By 1919, over four million American soldiers began making their way home Europe. The American Expeditionary Force which had been called up after the declaration of war on April 5, 1917 and had ceased fighting after the November 11, 1918 Armistice, was finally shipping men back home. The soldiers believed that the worst of things were behind them, left behind in the trenches of France and that a world of opportunity and promise lay ahead. 

But for many, returning home was a struggle. Readjusting to everyday life surrounded by friends and family who had only read about the war in the papers was difficult. Trying to find work could be hard, and made more difficult for those that returned home with war injuries. Even worse, soldiers quickly began to realize that while they had been making roughly a dollar a day during their time at war, men back home were making two to five times as much in the factories. 
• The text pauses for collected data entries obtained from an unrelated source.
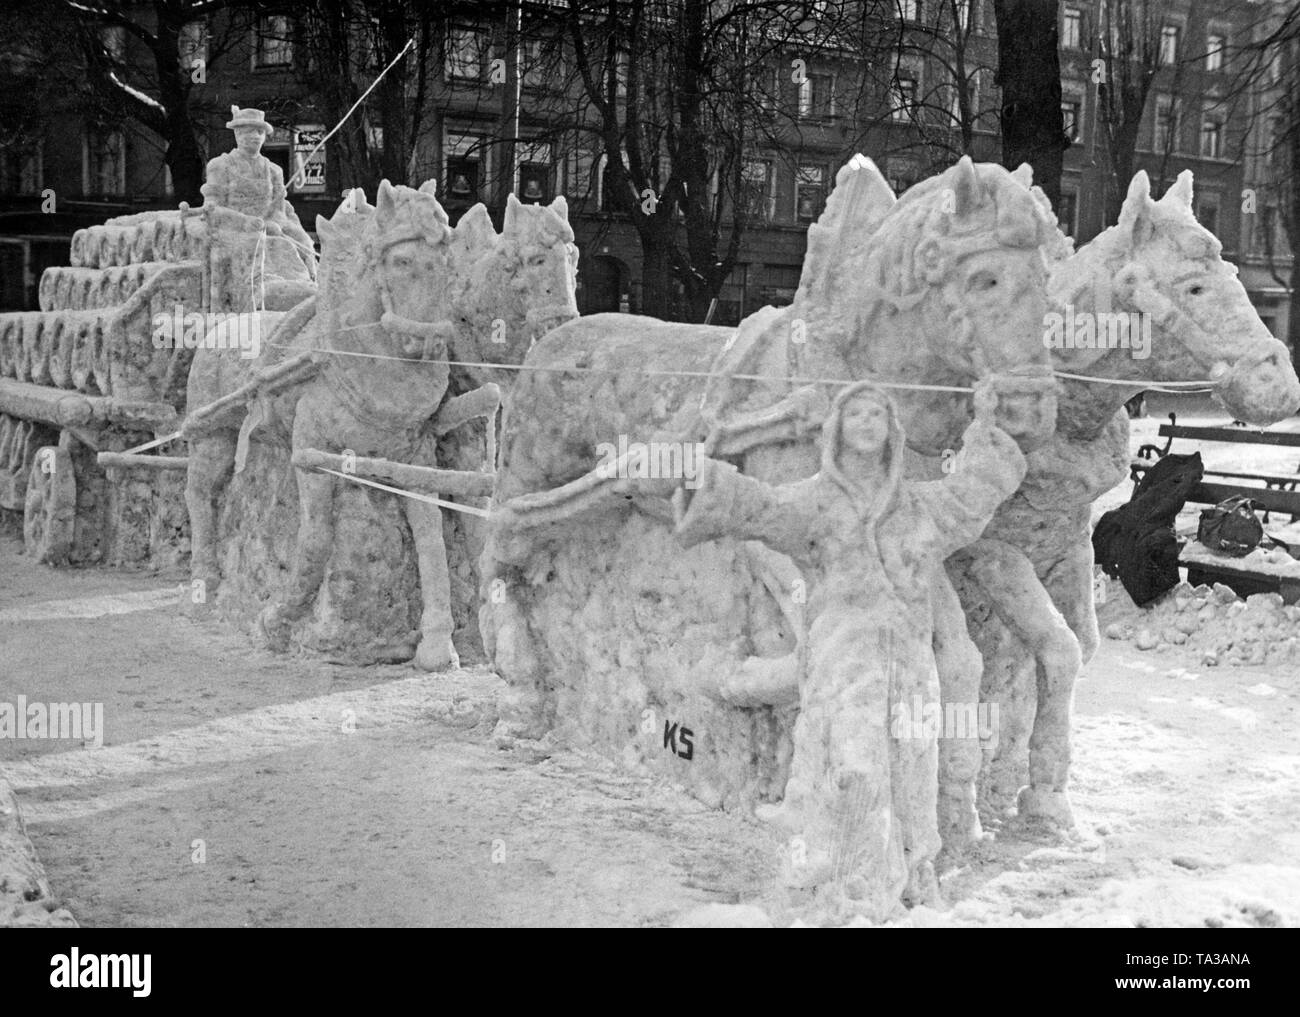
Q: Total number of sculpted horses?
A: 4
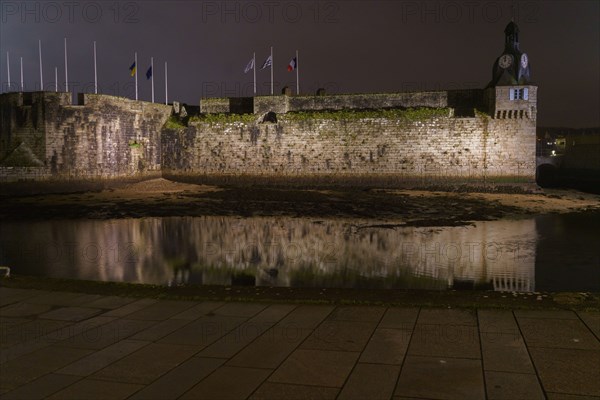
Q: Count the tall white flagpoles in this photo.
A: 12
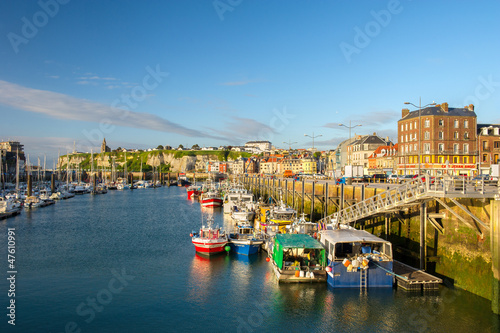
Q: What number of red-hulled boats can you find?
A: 3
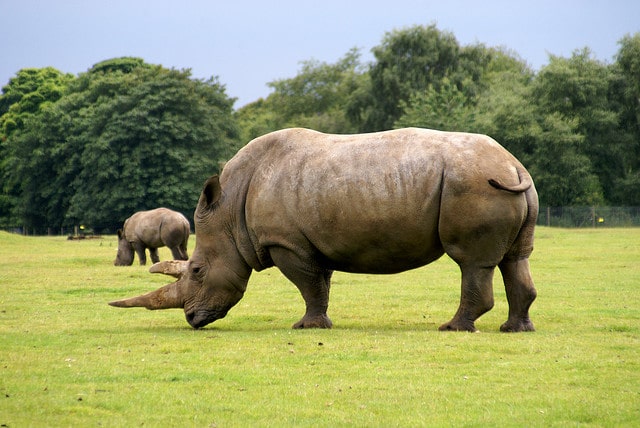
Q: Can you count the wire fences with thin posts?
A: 1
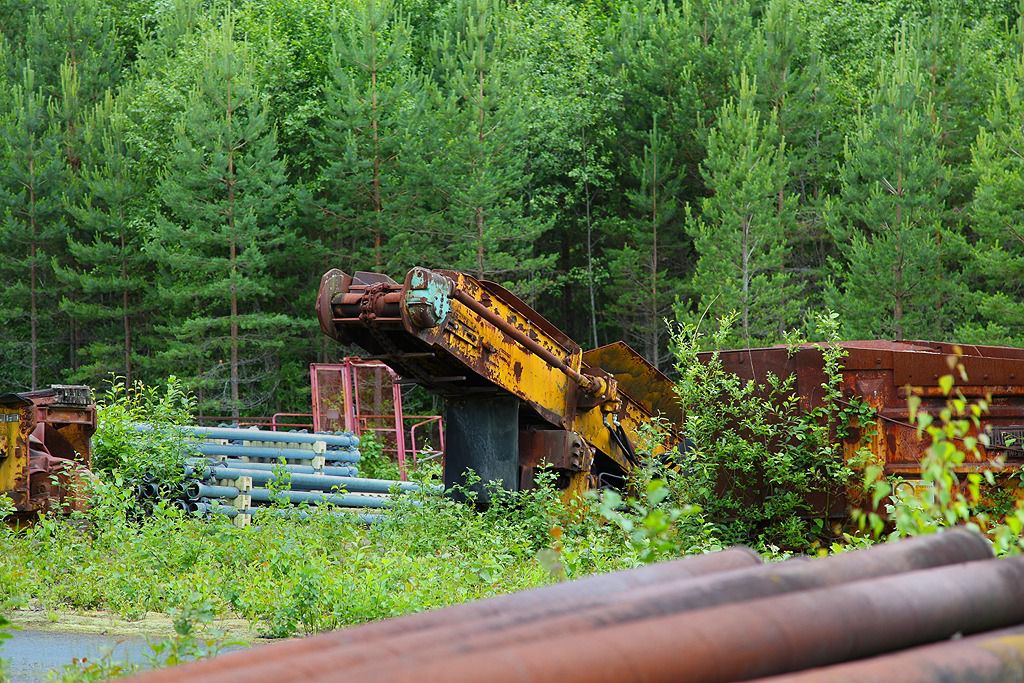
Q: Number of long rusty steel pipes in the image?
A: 4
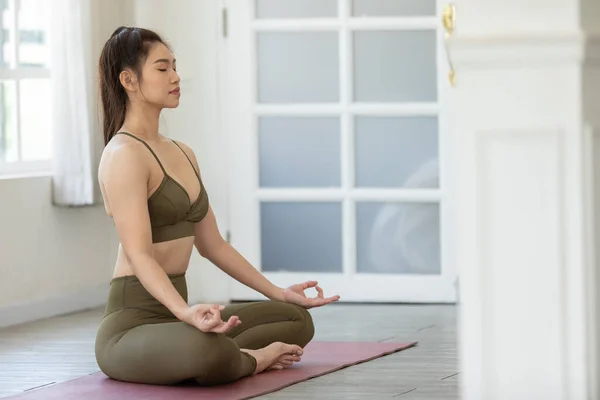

World War Adjusted Compensation Act

AEF veterans began to grow restless, and they began to call for Congress to right the wrongs with a retroactive readjustment to their pay. It was hotly debated, with some calling the veterans’ readjusment pay a bonus. But eventually in 1924, the World War Adjusted Compensation Act (sometimes known as the Bonus Act) was passed. Amendments to the bill were made in 1926

The bill proposed the following adjustment $1/day for veterans who remained in the U.S., $1.25/day for veterans that served overseas. There was a cap of $500 for veterans who had remained in the United States and $625 for those who had fought overseas. 

There was one catch for veterans, the bonus would not be paid out until 1945. The only exception was if the veteran died before that date, and then the money was paid out to the next of kin. This gave the the WWI Bonus the reputation of a “Tombstone Bonus”. Veterans were happy to have had their need for readjustment pay addressed, and frustrated that it would not change their current circumstances.

The Great Depression

On October 29, 1929, the stock market crashed. Known as Black Tuesday, it marked the beginning of significant U.S. economic decline. Many people lost their savings, their jobs, and their homes in what would become known as the Great Depression. 

In many cases, veterans were hit hard by the Great Depression. Veterans had already started at a disadvantage with the conditions they returned home to, and for many the Great Depression was the final straw.  As veterans lost their homes and jobs, interest in getting their promised veterans’ bonus early rose. 

Walter Waters and the Formation of the Bonus Army

In 1932, Walter Waters, a WWI veteran from Burns, Oregon, learned of a Bill that was going before Congress that advocated for the immediate cash payment of the veterans’ bonus.  He became passionate about what it would mean for him and so many other veterans. 

Seeing the success of other lobbying groups in Washington sparked an idea. Veterans just needed their own lobby. 

Waters gathered a group together to board a rail car and head to Washington, D.C. The group called themselves the Bonus Expeditionary Force or the B.E.F. in reference to their service in the A.E.F. The plan was for the Bonus Army to march on Washington, D.C., bring attention to the veterans’ plight, and rally Congress to pass a bill approving an early release of the money. 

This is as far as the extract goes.